_Dataset excerpts_

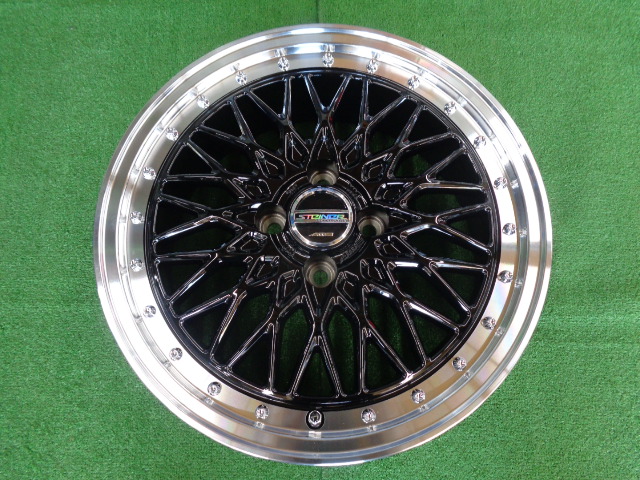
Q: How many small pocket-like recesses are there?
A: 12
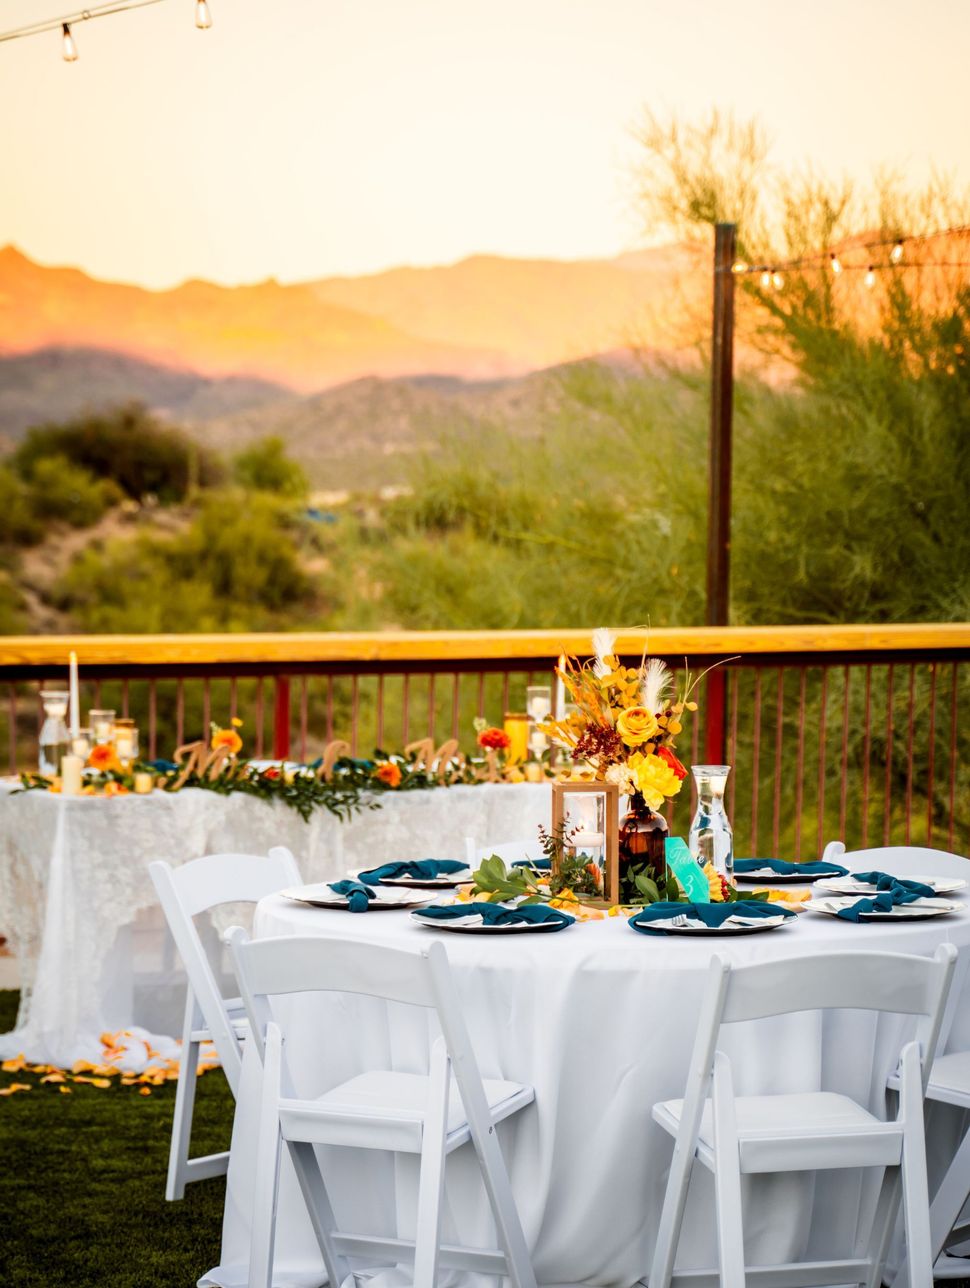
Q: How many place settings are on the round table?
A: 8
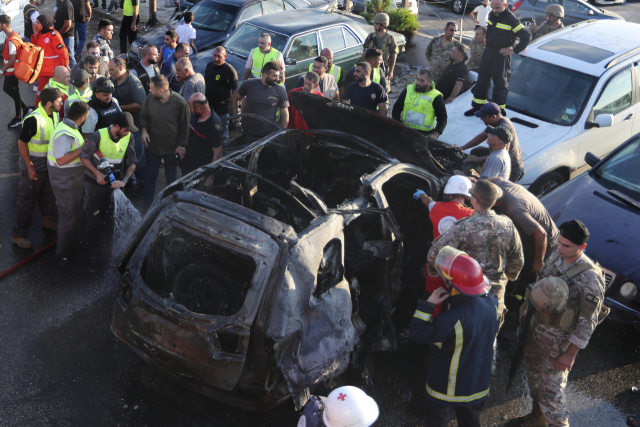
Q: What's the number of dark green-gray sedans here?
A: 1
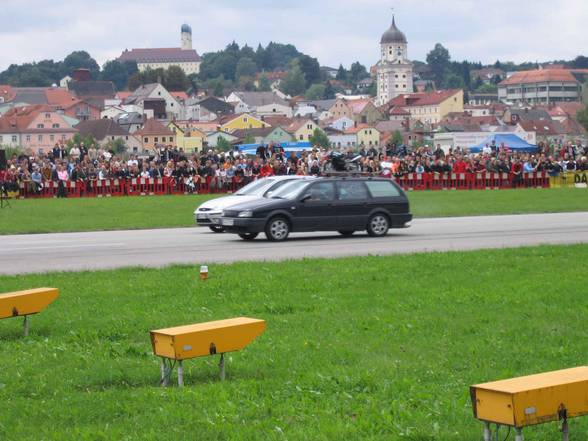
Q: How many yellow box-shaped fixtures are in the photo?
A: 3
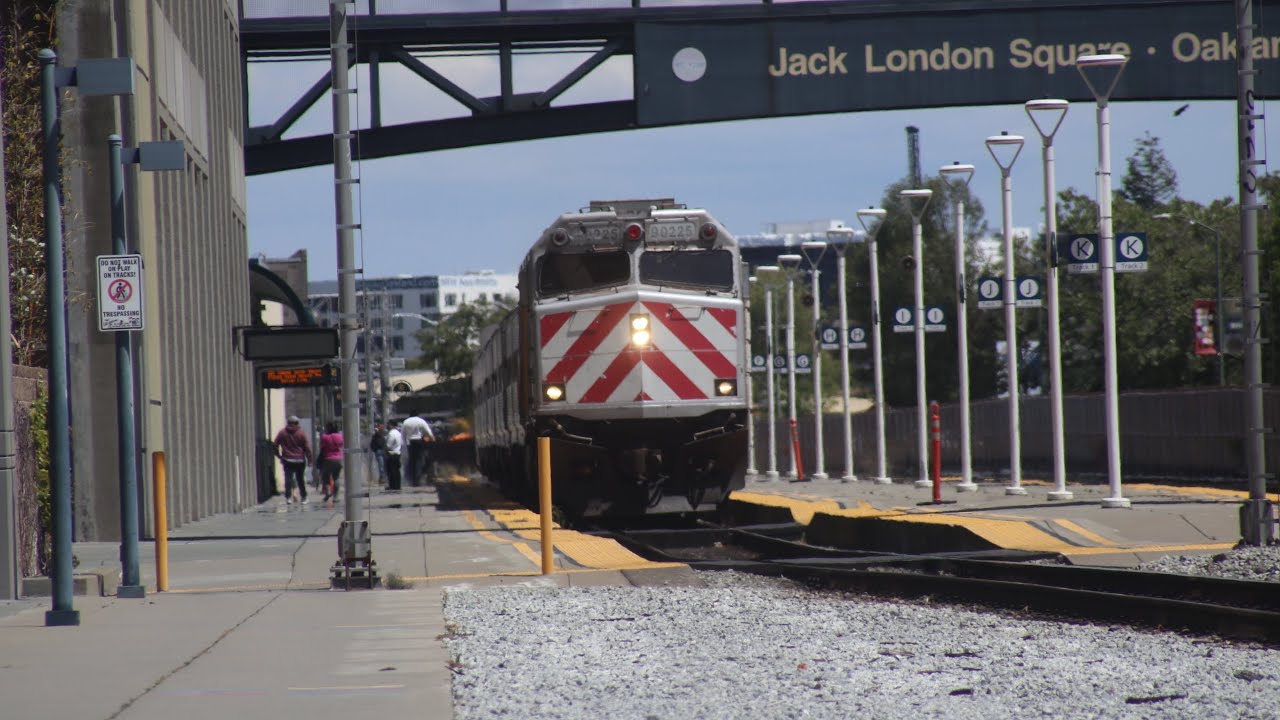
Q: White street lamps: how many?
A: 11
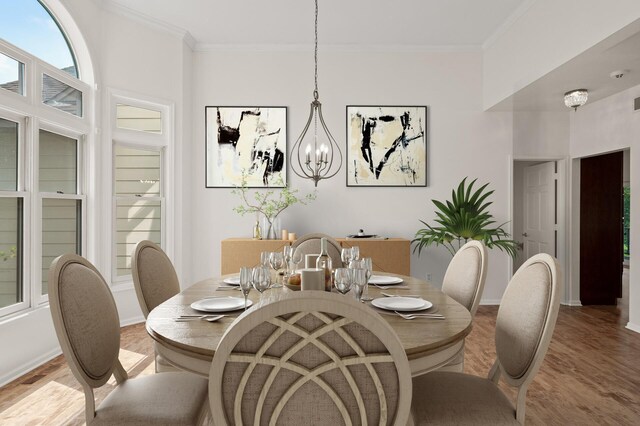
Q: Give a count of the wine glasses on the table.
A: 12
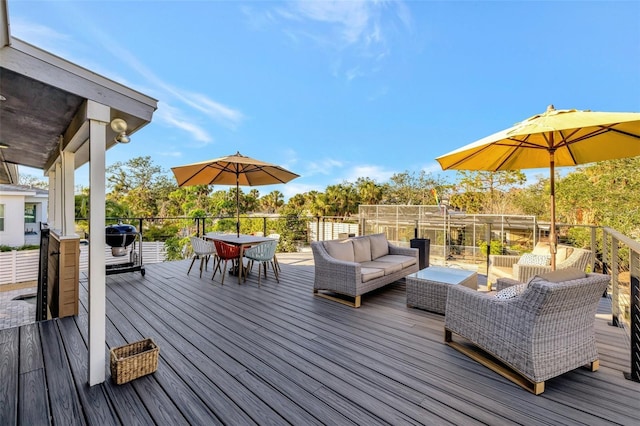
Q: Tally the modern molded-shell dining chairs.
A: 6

_Exercise details_
Make an exact copy of every entry above, but keep the pictures out of it.

_Expected output_
Q: How many small pocket-like recesses are there?
A: 12
Q: How many place settings are on the round table?
A: 8
Q: What's the number of dark green-gray sedans here?
A: 1
Q: How many yellow box-shaped fixtures are in the photo?
A: 3
Q: White street lamps: how many?
A: 11
Q: Give a count of the wine glasses on the table.
A: 12
Q: Tally the modern molded-shell dining chairs.
A: 6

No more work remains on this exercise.